The Recall Desk
HighFDA (Devices)·Z-2639-2023·Announced 2023-10-04

3M Attest Sterilization Indicator Caps May Melt or Crack

3M is recalling 172,464 units of Attest biological indicators used to validate steam sterilization because caps may melt, deform, or crack during sterilization at 132°C and 135°C.

What this means for you

Real risk of harm even if no illness or injury has been reported yet. Stop using the product and follow the agency's guidance.
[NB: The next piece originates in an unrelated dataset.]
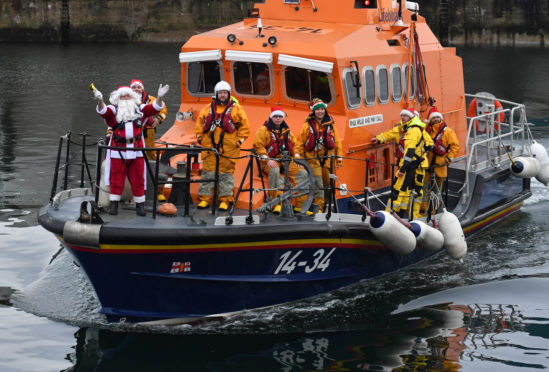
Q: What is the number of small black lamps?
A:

Our severity reasoning: FDA Class II recall with no reported illnesses or injuries. The cap defects represent a risk-of-harm to sterilization validation product functionality, meeting the High severity threshold.

Plain-English summary

3M Company is recalling 172,464 units of specific lot codes of Attest Super Rapid Readout Biological Indicators, Attest Super Rapid 5 Steam-Plus Challenge Packs, and Attest Super Rapid Readout Steam Challenge biological indicators. These devices are used to monitor and validate steam sterilization processes. The recall is due to potential defects in the caps of these biological indicators.

During steam sterilization cycles at temperatures of 132°C and 135°C, the caps of affected units may melt, deform, and/or crack. This defect could compromise the integrity and function of the biological indicators.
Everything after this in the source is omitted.